Livros baseados em games são estereotipados. Ponto. Conversei com muitas pessoas que não tinham qualquer conhecimento de que The Witcher possuía uma série literária que datava da década de 90, e o resultado foi sempre o mesmo: “Tinha preconceito porque pensei que era uma adaptação igual essas de games que tem por aí.” É inevitável. Nas grandes livrarias, a obra é colocada lado a lado com as adaptações de games que citei alguns parágrafos acima. E a comparação, principalmente nesse caso em especial, é injusta. Muito injusta.
A história criada por Sapkowski é incrível em todos os seus detalhes, não devendo em nada para grandes obras de fantasia como O Senhor dos Anéis, As Crônicas de Nárnia e As Crônicas de Gelo e Fogo. O estilo narrativo do autor inclusive lembra o de George R. R. Martin, apesar de ser menos detalhista e ter um número de personagens menor para lidar dentro de sua trama. A história gira em torno de Geralt de Rívia, um Witcher, que nada mais é do que um ser humano que sofreu mutações em sua infância, que o tornaram apto para caçar toda a espécie de monstros que assola esse mundo, fazendo desta a sua profissão. A palavra, derivada de “Witch” (bruxa), não possui tradução em português, e de uma forma literal serial algo como Bruxeiro ou Bruxador. Nas edições brasileiras optou-se simplesmente por “bruxo”, termo que foi aceito pelo autor original.

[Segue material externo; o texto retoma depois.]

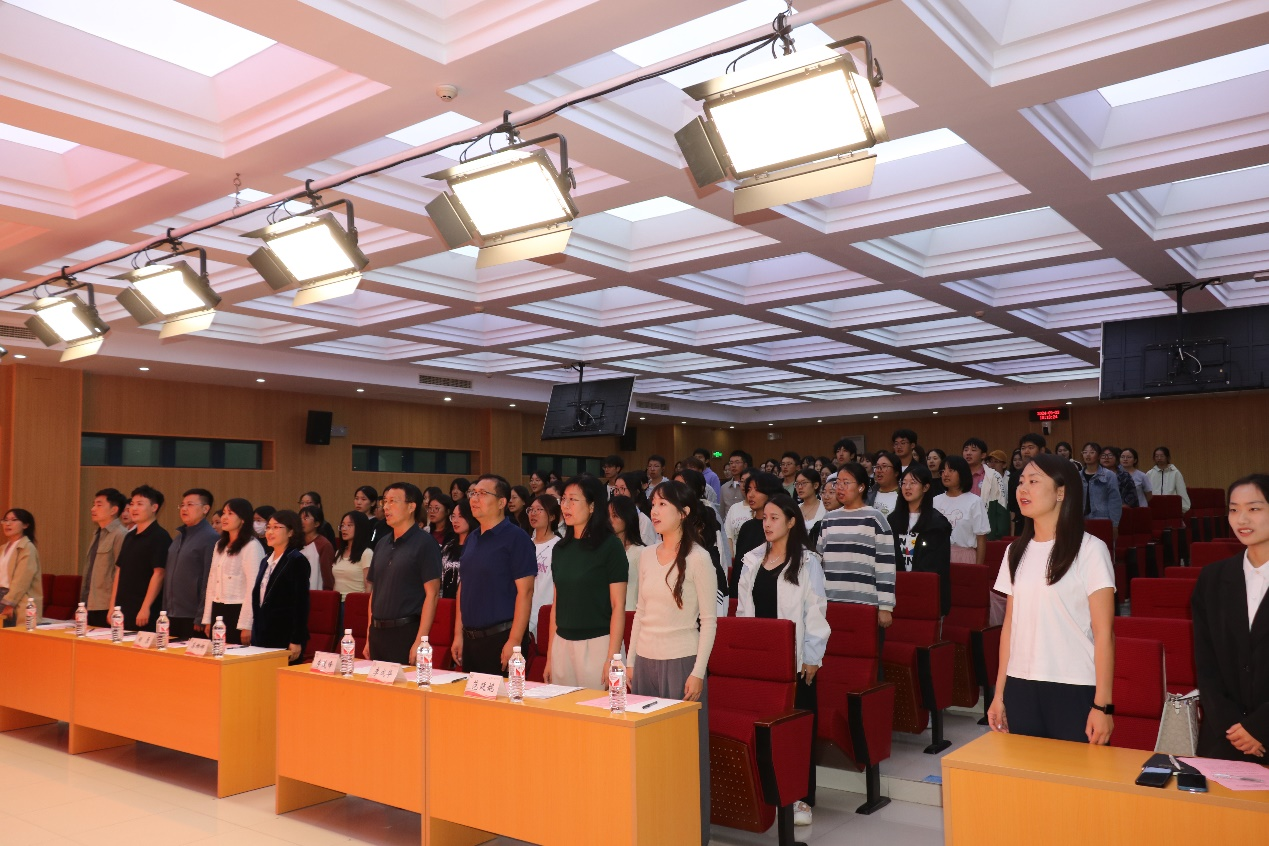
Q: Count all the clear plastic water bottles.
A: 9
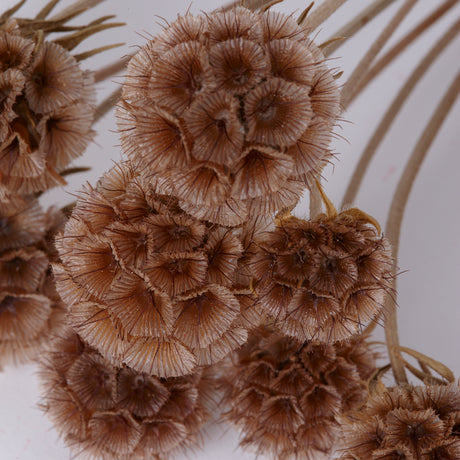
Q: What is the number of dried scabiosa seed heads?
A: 8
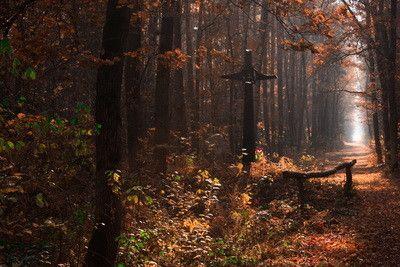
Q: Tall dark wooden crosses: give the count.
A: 1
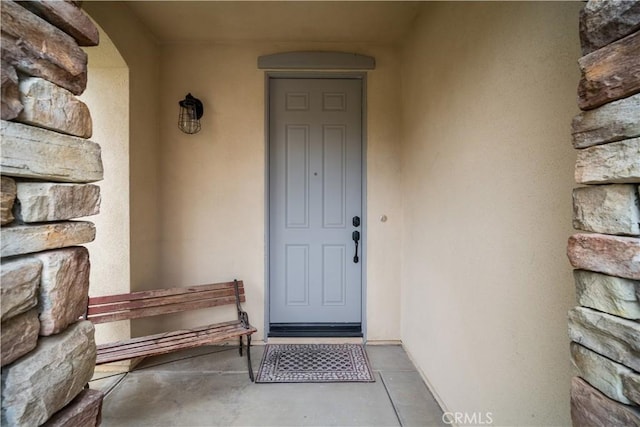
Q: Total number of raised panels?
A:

A vida de Geralt vira de cabeça para baixo quando ele vê seu destino sendo ligado ao da pequena Cirilla Fiona Elen Riannon, princesa do reino de Cintra, que acaba ficando sozinha após uma guerra que assola seu país, e sendo perseguida devido a seus poderes misteriosos. Ciri, como é chamada pelo bruxo, possui em suas veias algo conhecido como Sangue Antigo, e provém de uma antiga profecia élfica que diz que ela poderá ser aquela que salvará ou destruirá o mundo.
O primeiro game da CD Projekt Red, The Witcher, lançado para PC no ano de 2007, traz uma trama alternativa que cronologicamente se passa após os eventos do último livro, e usa de alguns retcons e liberdades criativas para contar sua história. No game, para que o jogador não precise ter conhecimento prévio do que ocorreu nos livros, é dito que Geralt perdeu a memória, e assim o jogador passa a “conhecer de novo” todos aqueles personagens que faziam parte da vida do bruxo nos livros. Ainda assim, os games respeitam bastante o universo criado por Sapkowski, e são recheados de referências para aqueles que leram a obra literária.
Para todos aqueles que gostam de uma boa fantasia ou simplesmente de uma boa saga, The Witcher é uma série indispensável. E se você tem interesse em jogar os games, tente fazer essa raríssima experiência invertida. Leia os livros primeiro, e parta para os games depois. Garanto que a experiência será muito mais proveitosa.